Negli ultimi anni molto si è dibattuto sulla necessità di riformare la seconda parte della Costituzione, in particolare, gli articoli relativi alla forma di governo e al procedimento legislativo. In nome di una maggiore stabilità dei governi e di una maggiore velocità dell'iter di formazione delle leggi sono state avanzate numerose e articolate proposte e, perfino, l'elezione di un'assemblea costituente. Premesso un netto rifiuto di qualsiasi assemblea costituente, che rimetterebbe in discussione l'ordinamento repubblicano, di qualsiasi progetto di riforma che non sia rispettoso della procedura prevista dall’art. 138 della Carta e non sia proposto attraverso distinte leggi costituzionali per ogni specifica modifica, e anche del sistema presidenziale o semi-presidenziale, le uniche riforme possibili e auspicabili sono quelle che restituiscano centralità al parlamento con il superamento del bicameralismo perfetto.
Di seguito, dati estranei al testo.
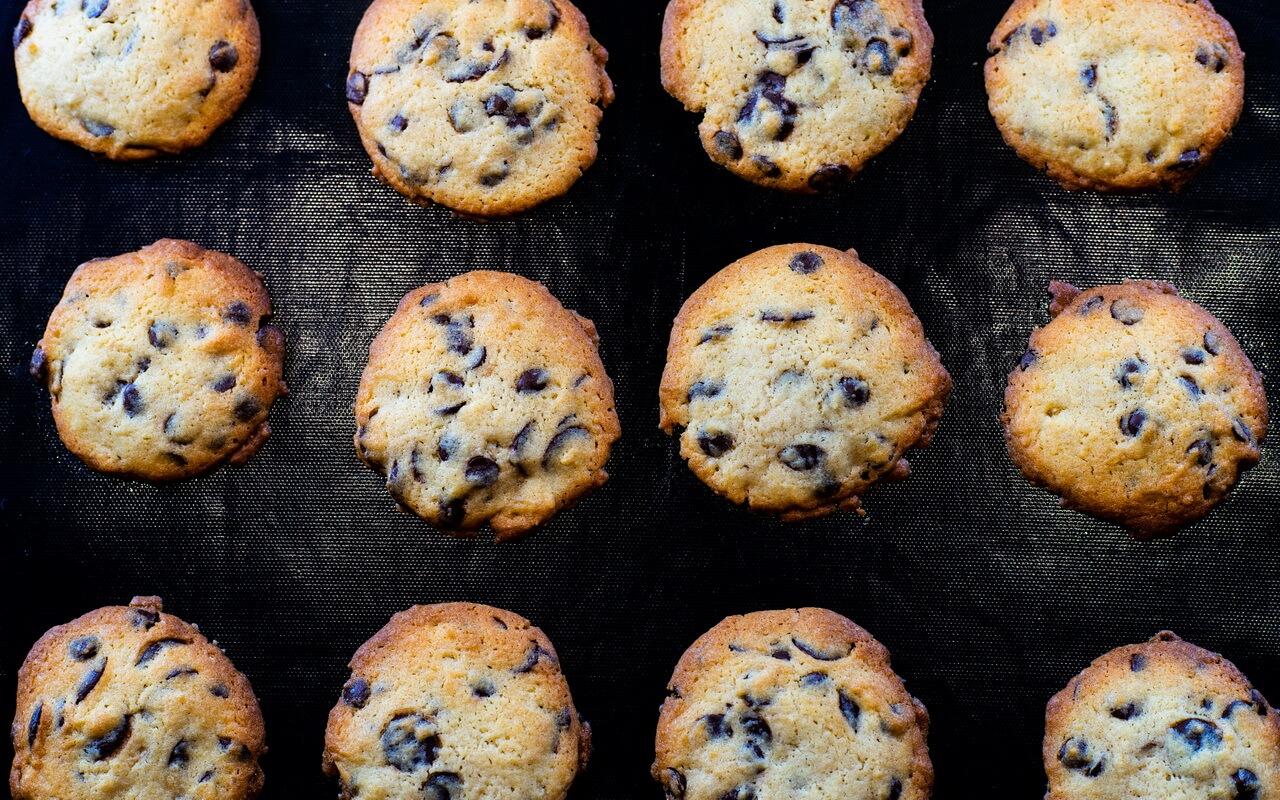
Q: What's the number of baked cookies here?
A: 12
In un periodo di grave crisi, quale è quello che stiamo vivendo, non è pensabile restituire legittimità al sistema politico-istituzionale con operazioni di ingegneria costituzionale che rompono l'equilibrio di poteri tra governo e parlamento in nome di una maggiore governabilità che può essere garantita solo dalla forza di partiti consapevoli della loro missione costituzionale e non da soluzioni tecniche che favoriscono la personalizzazione del potere e impoveriscono la rappresentanza democratica.

Centralità del Parlamento

L'esigenza prioritaria oggi è restituire centralità al Parlamento come luogo primario della rappresentanza politica, limitando la decretazione d'urgenza, prevista dall'articolo 77 della Costituzione, troppo spesso abusata, e modificando i regolamenti parlamentari per disciplinare in modo più restrittivo la possibilità di porre la questione di fiducia su qualsiasi provvedimento legislativo in corso di approvazione.

Riduzione dei parlamentari con il superamento del bicameralismo perfetto

L'unica riforma utile è l'istituzione della Camera delle Regioni e delle autonomie locali, composta da delegati dei consigli regionali. Una riforma che avrebbe il triplice obiettivo di ridurre il numero dei parlamentari, invocato a gran voce da più parti, di velocizzazione il procedimento legislativo, con una sola Camera cui spetta l'iniziativa legislativa sulle materie di competenza statale - lasciando alla seconda Camera la sola possibilità di esprimere pareri entro un termine stabilito - e di individuare l'indispensabile luogo istituzionale di codeterminazione e cooperazione tra Stato e Regioni e autonomie, chiamato a legiferare esclusivamente sulle materie di legislazione concorrente e, in modo paritario, sulle modifiche delle competenze istituzionali, sulla legge di stabilità e su eventuali modifiche della Costituzione.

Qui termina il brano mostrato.